Ноздри вздрагивали, жилка на виске вибрировала, когда слушала.
Конечно, ей нужно было учить английский. Школа не считалась, институт тоже, да и подзабыто за годы. Курсы, на которые она пошла (деньги немаленькие, но отец спонсировал) были неплохие, при ее-то способностях (обезьяньих, как говорила преподавательница, пожилая опытная дама, много лет прожившая в Англии, но после очередной перетруски в министерстве иностранных дел вынужденная с мужем, сотрудником посольства, вернуться).
Они даже подружились с этой дамой, которая почему-то выделяла ее в группе и даже приносила ей отдельно магнитофонные кассеты с какими-то оксфордскими продвинутыми курсами. «У вас прирожденный лингвистический дар», – говорила, не подозревая даже, что только сыплет соль на рану.
Говорить про дар человеку, не ведающему, что с ним будет завтра… И тем не менее Леда находила в себе силы не только не подавать виду, брать кассеты, а главное, аккуратно посещать курсы, прилежно готовиться к очередному занятию.

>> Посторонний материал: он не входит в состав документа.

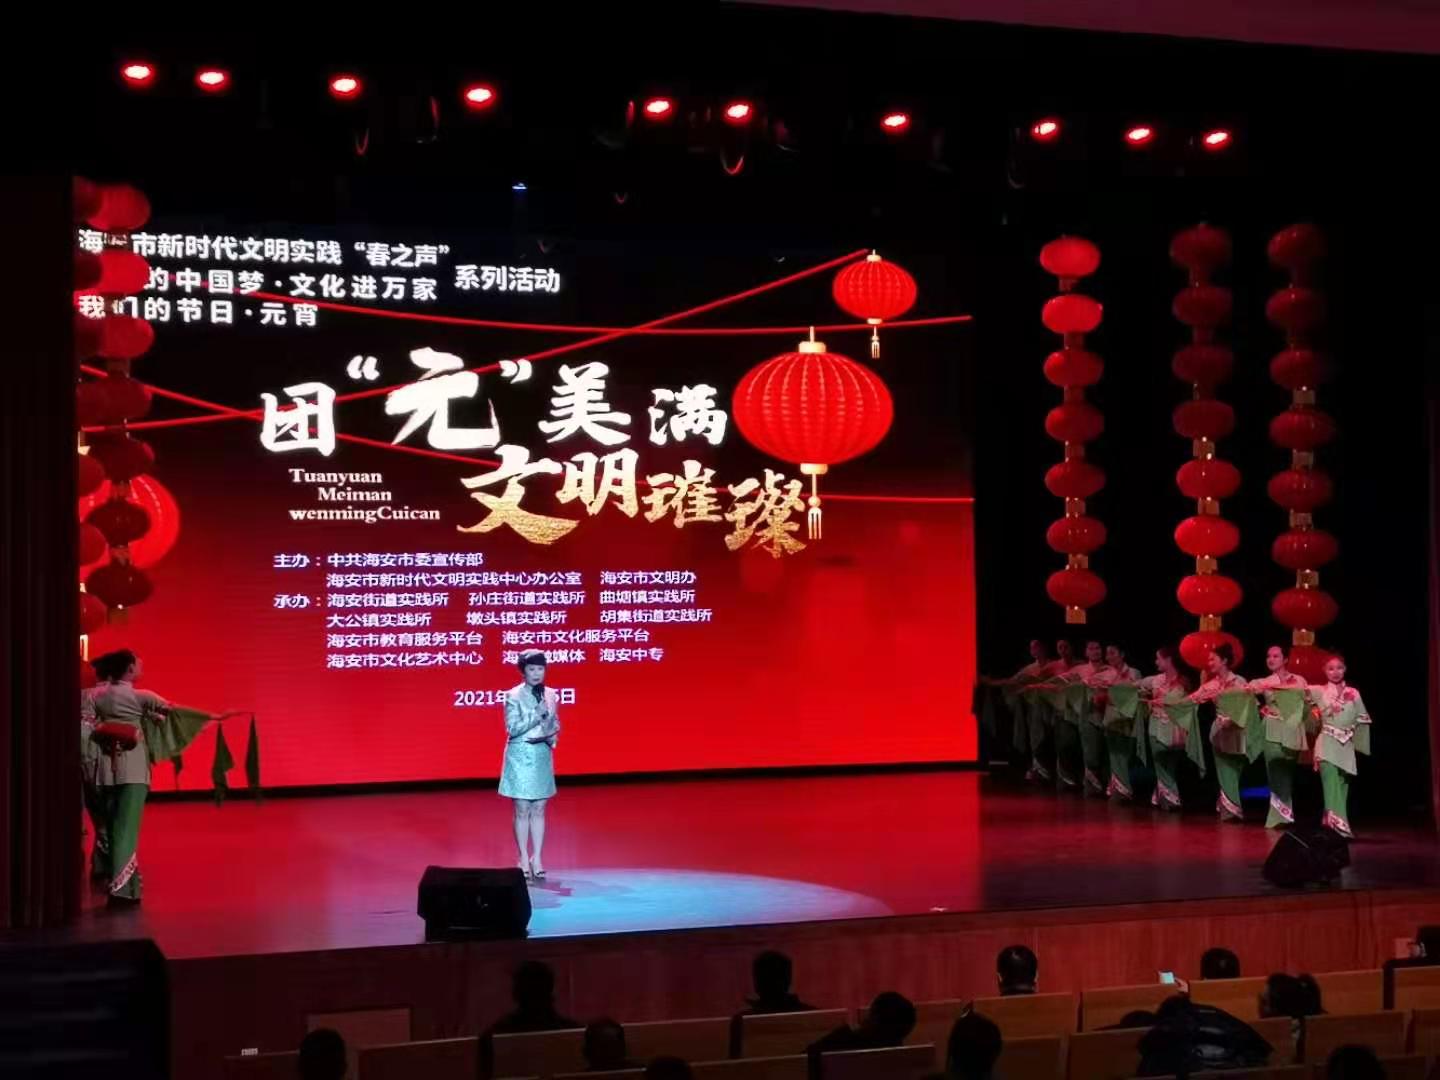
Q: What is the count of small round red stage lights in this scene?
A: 10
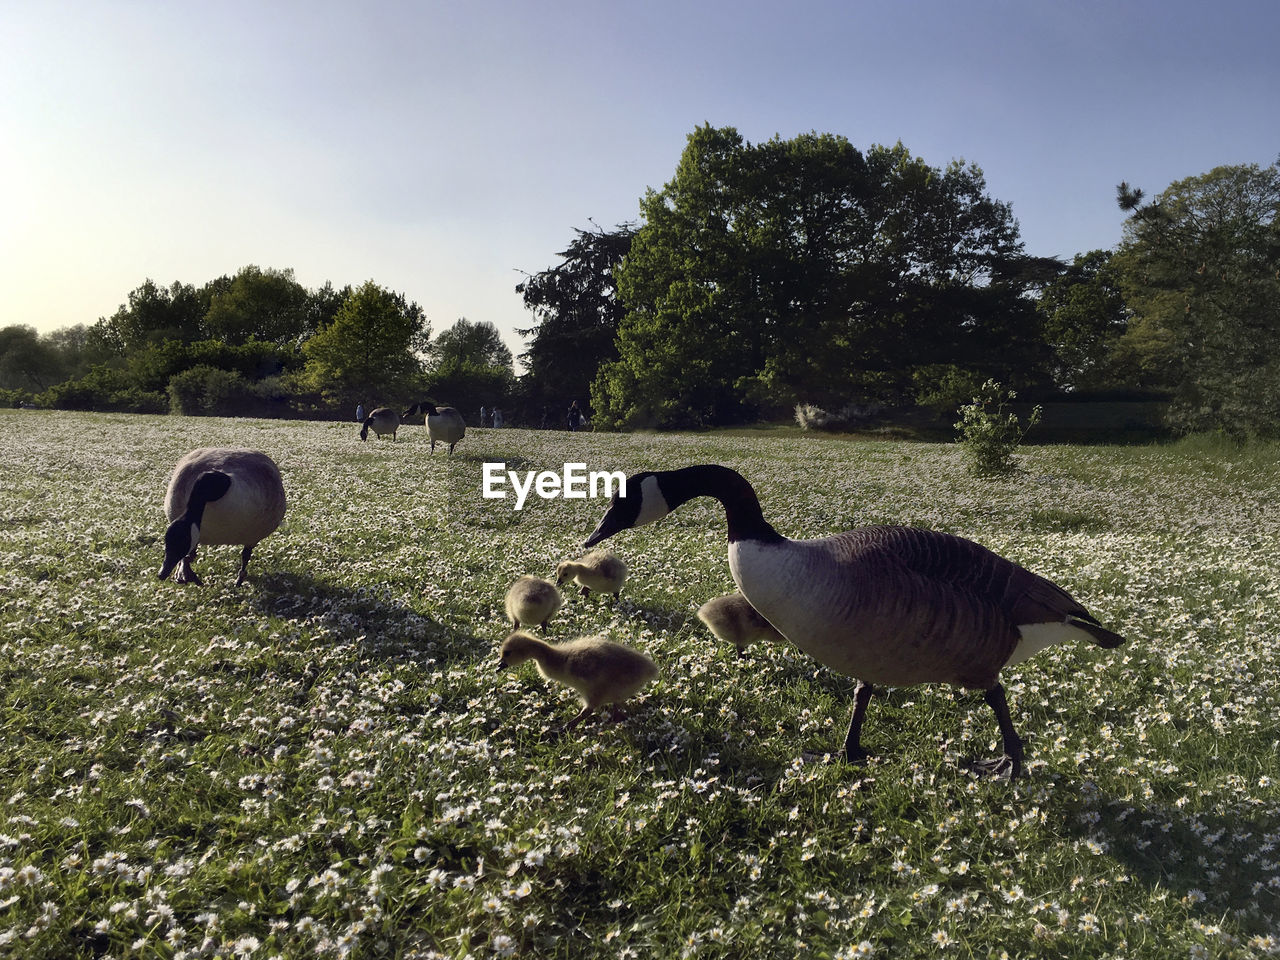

Однажды мне вдруг, ни с того ни с сего, нестерпимо захотелось ее увидеть (уже было известно). Внезапно представил, каково ей – носить в себе мысль об этом. Пронзило, что вдруг ее не будет. Даже не мысль, а что-то другое, мгновенное. Я знал, где находятся ее курсы, недалеко от метро Пушкинская, в самом центре (она как раз должна была заниматься). Там, в глубине двора, я и уселся на какой-то ящик, позади высокого раскидистого клена – до конца занятий оставалось минут двадцать.
Наконец, дверь в очередной раз распахнулась и появилась она – как обычно в синих туго обтягивающих джинсах, в легкой блузке, темные волосы слегка растрепаны (наверняка теребила их, сидя за партой). Лицо все еще сосредоточенное, бледное, усталое.
Леда.
Хотелось вскочить ей навстречу, но что-то удержало. Так и продолжал сидеть, даже не окликнув, наблюдая за ней – как она идет к воротам, как знакомо передергивает плечом, поправляя черную сумочку с блестящей защелкой (рядом с косметикой, пачкой сигарет и зажигалкой – учебник, маленький словарик, тетрадка, ручка), ни дать ни взять школьница (время тронулось вспять). Видеть вот так отстраненно близкого человека всегда почему-то немного больно – может, именно из-за этой отдельности, из-за того, что ты видишь его, а он тебя нет, – вроде как беззащитность.
Остановившись на минуту, вытащила сигарету, чиркнула несколько раз зажигалкой, в конце концов вспыхнувшей, жадно затянулась. И снова двинулась, окутанная дымком, слегка встряхивая волосами, будто отгоняя какие-то назойливые мысли.
Некоторое время я шел вслед за ней по другой стороне, напряженно следя за каждым ее движением, словно стараясь запомнить, вобрать как можно глубже, но потом вдруг устыдился такой своей пристальности, такой непонятно-для-чего-слежки, словно предающей ее чему-то неотвратимому.
Может, и надо бы окликнуть, стряхнуть морок, но – не рискнул. Свернул в ближайший переулок, виновато унося на сетчатке ускользающий силуэт.